▶ What you have to do
Reproduce the records. Keep every word exact and include no images.

*** Source data Section Begins ***

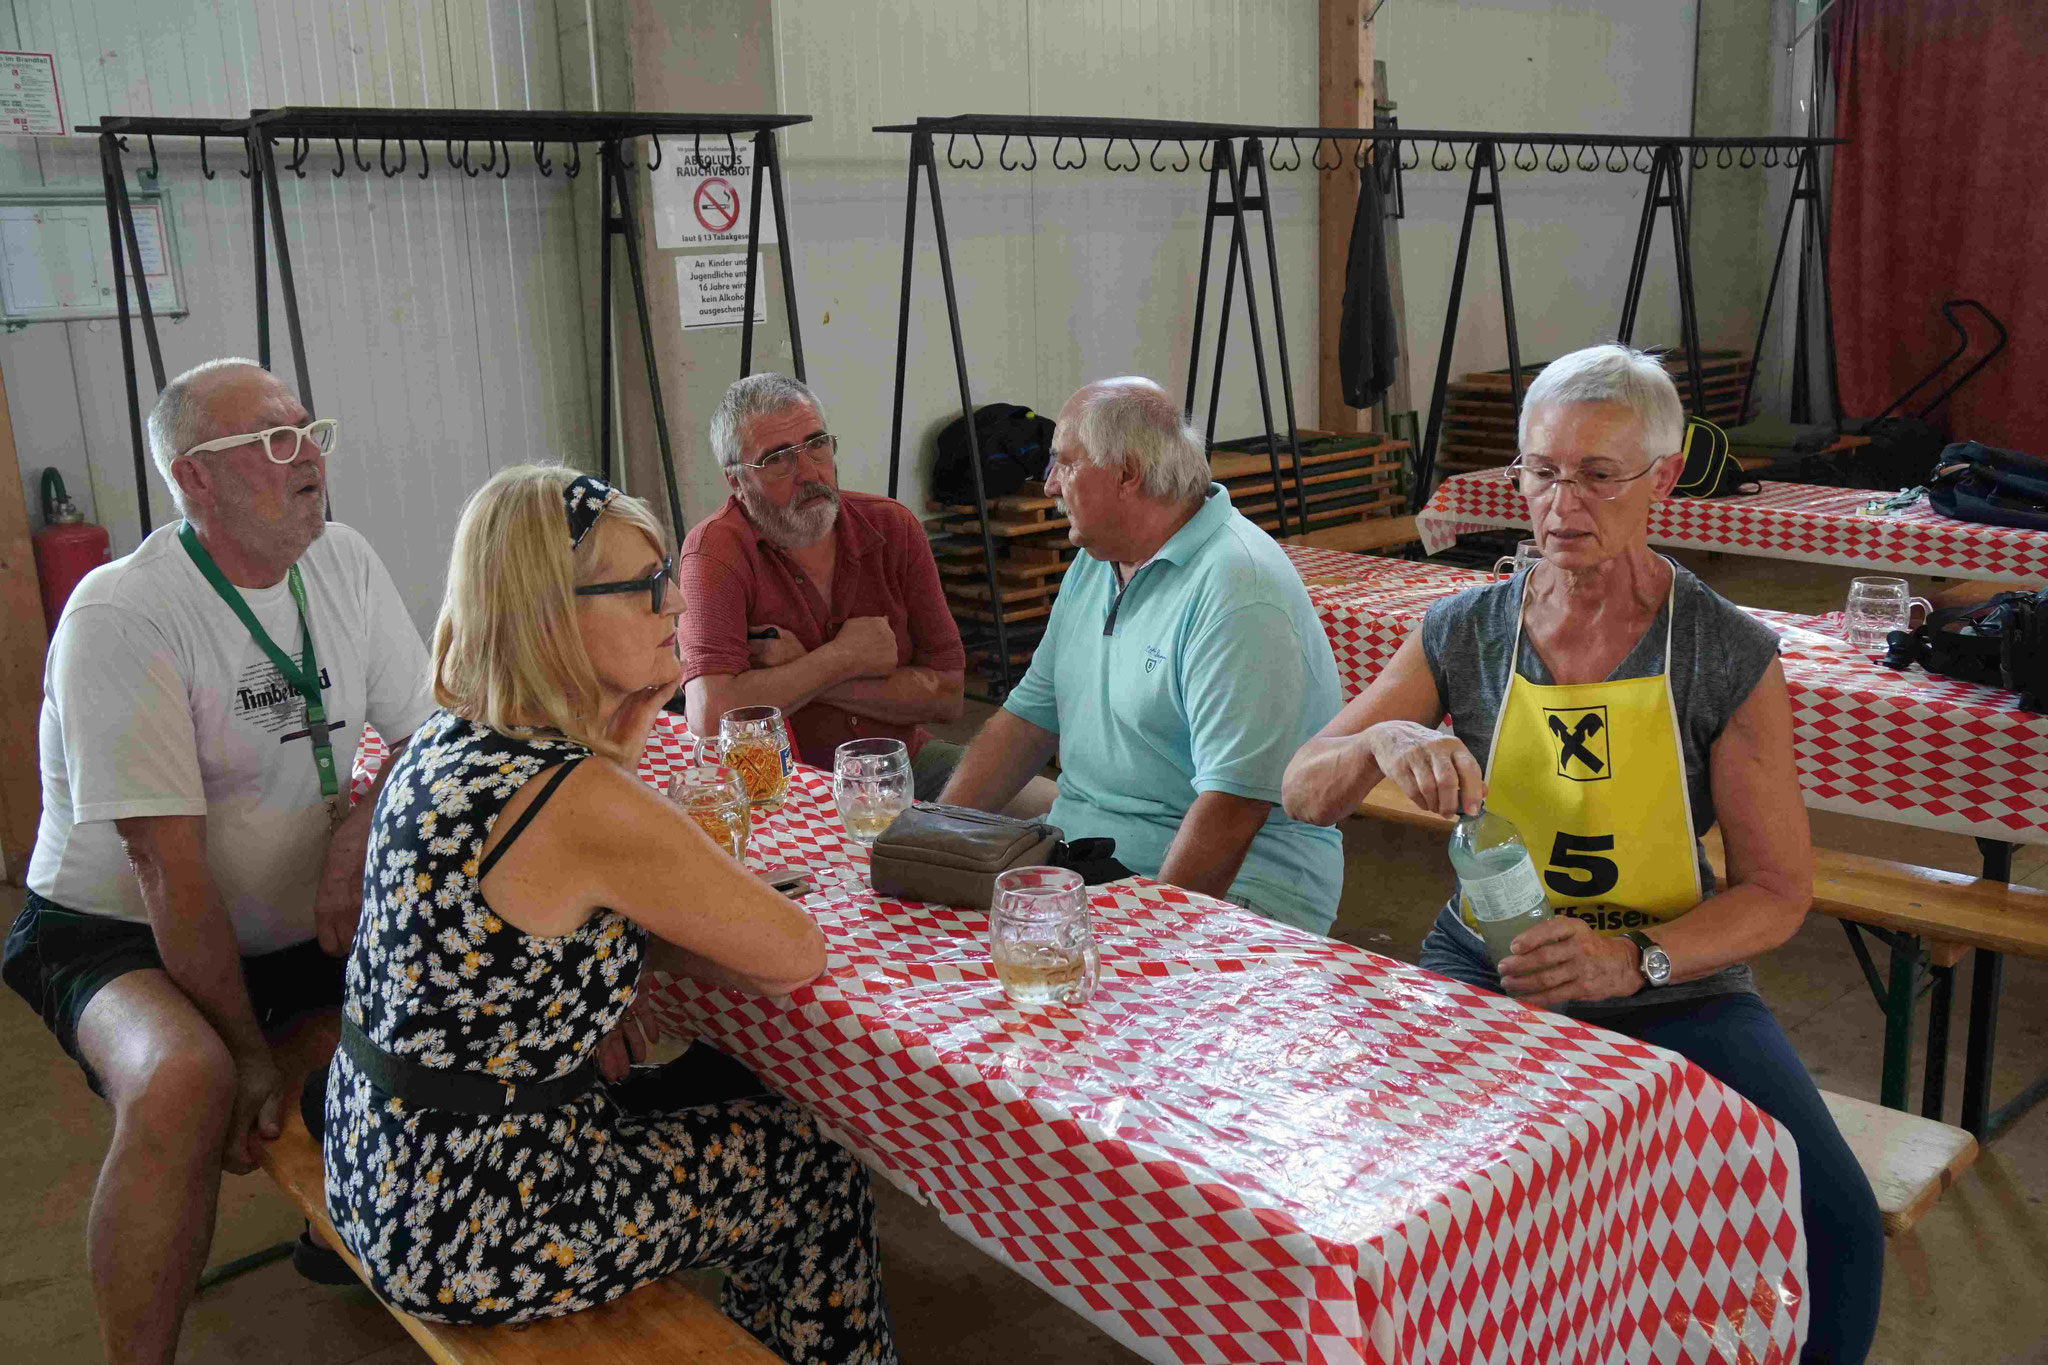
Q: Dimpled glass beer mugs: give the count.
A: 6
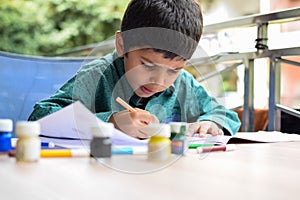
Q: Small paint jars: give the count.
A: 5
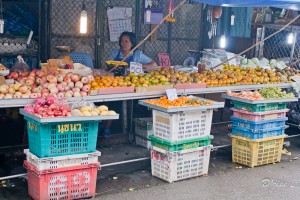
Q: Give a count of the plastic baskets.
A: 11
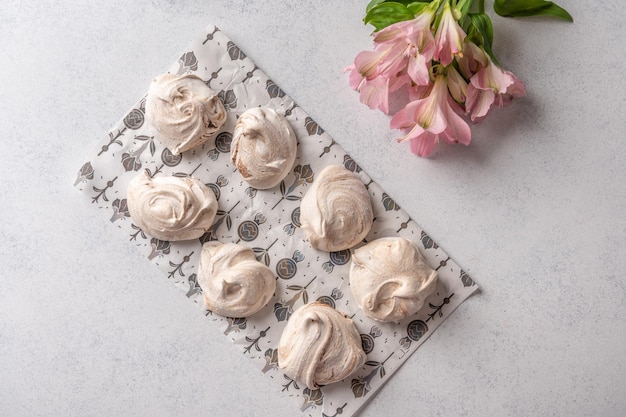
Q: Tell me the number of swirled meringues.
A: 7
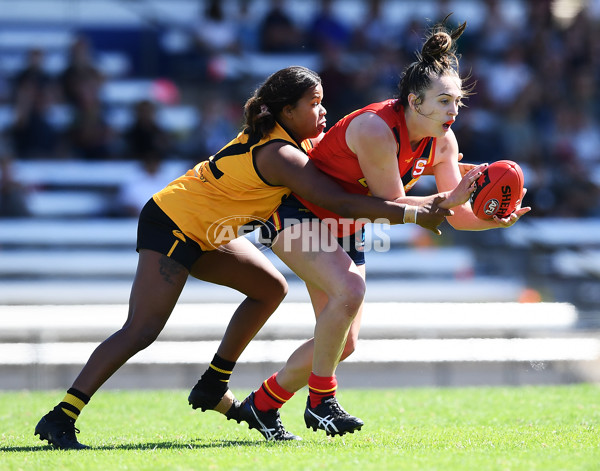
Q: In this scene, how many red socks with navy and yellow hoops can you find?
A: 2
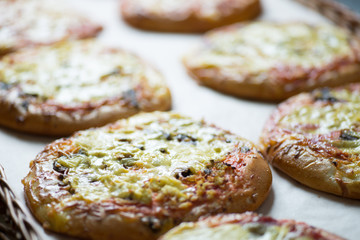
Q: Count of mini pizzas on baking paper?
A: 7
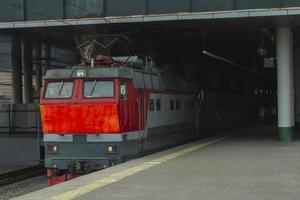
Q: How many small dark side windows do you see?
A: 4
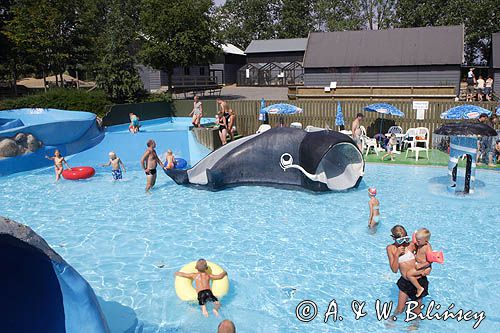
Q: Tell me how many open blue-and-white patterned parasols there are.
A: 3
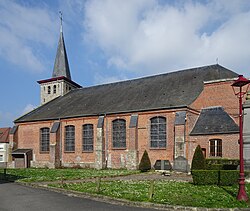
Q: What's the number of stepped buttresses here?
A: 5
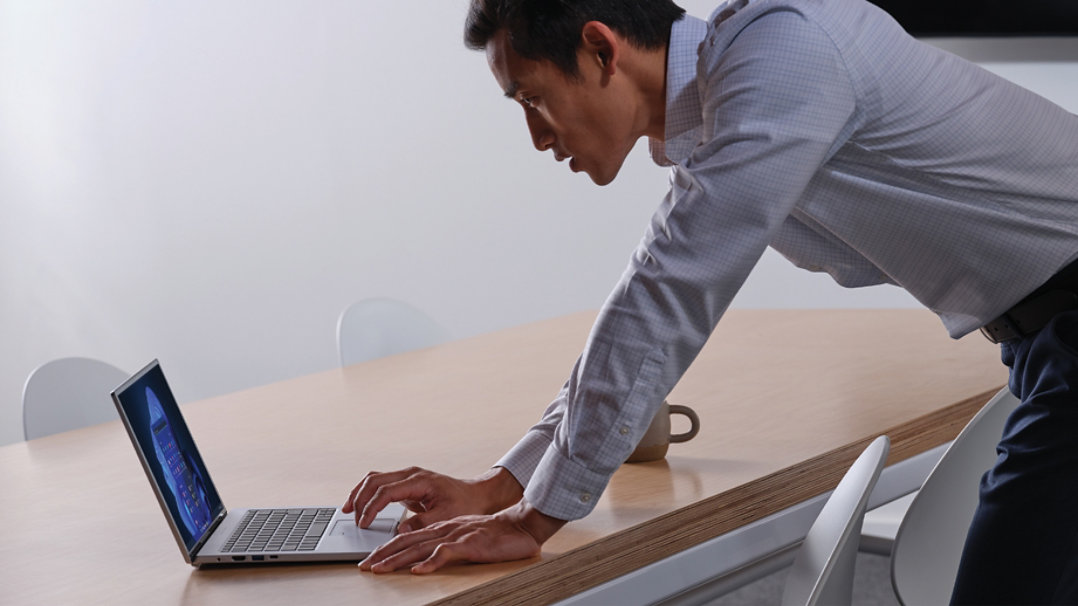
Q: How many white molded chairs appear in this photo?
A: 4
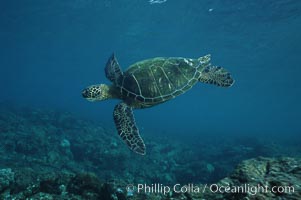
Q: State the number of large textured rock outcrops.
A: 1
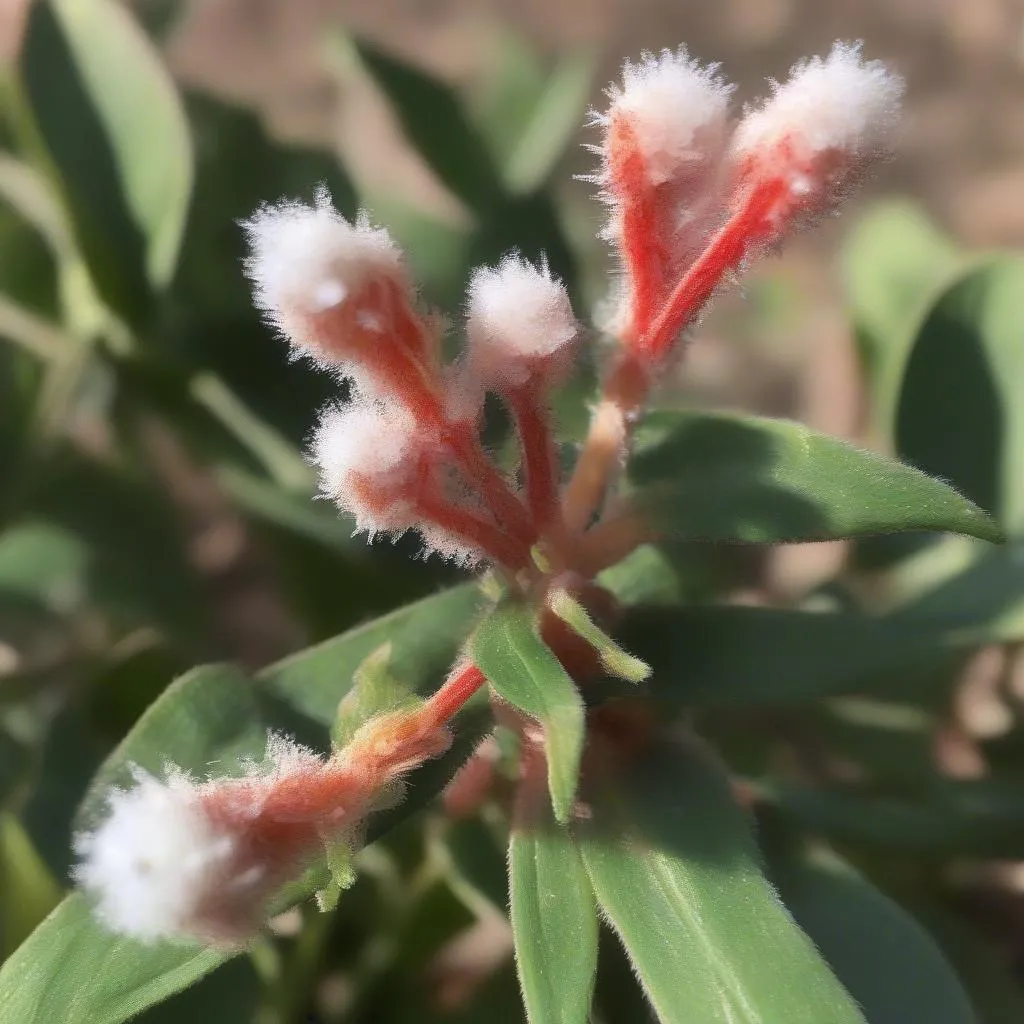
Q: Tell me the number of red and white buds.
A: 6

*** Source data Section Ends ***

▶ Exercise response
Q: Dimpled glass beer mugs: give the count.
A: 6
Q: Small paint jars: give the count.
A: 5
Q: Give a count of the plastic baskets.
A: 11
Q: Tell me the number of swirled meringues.
A: 7
Q: In this scene, how many red socks with navy and yellow hoops can you find?
A: 2
Q: Count of mini pizzas on baking paper?
A: 7
Q: How many small dark side windows do you see?
A: 4
Q: Tell me how many open blue-and-white patterned parasols there are.
A: 3
Q: What's the number of stepped buttresses here?
A: 5
Q: How many white molded chairs appear in this photo?
A: 4
Q: State the number of large textured rock outcrops.
A: 1
Q: Tell me the number of red and white buds.
A: 6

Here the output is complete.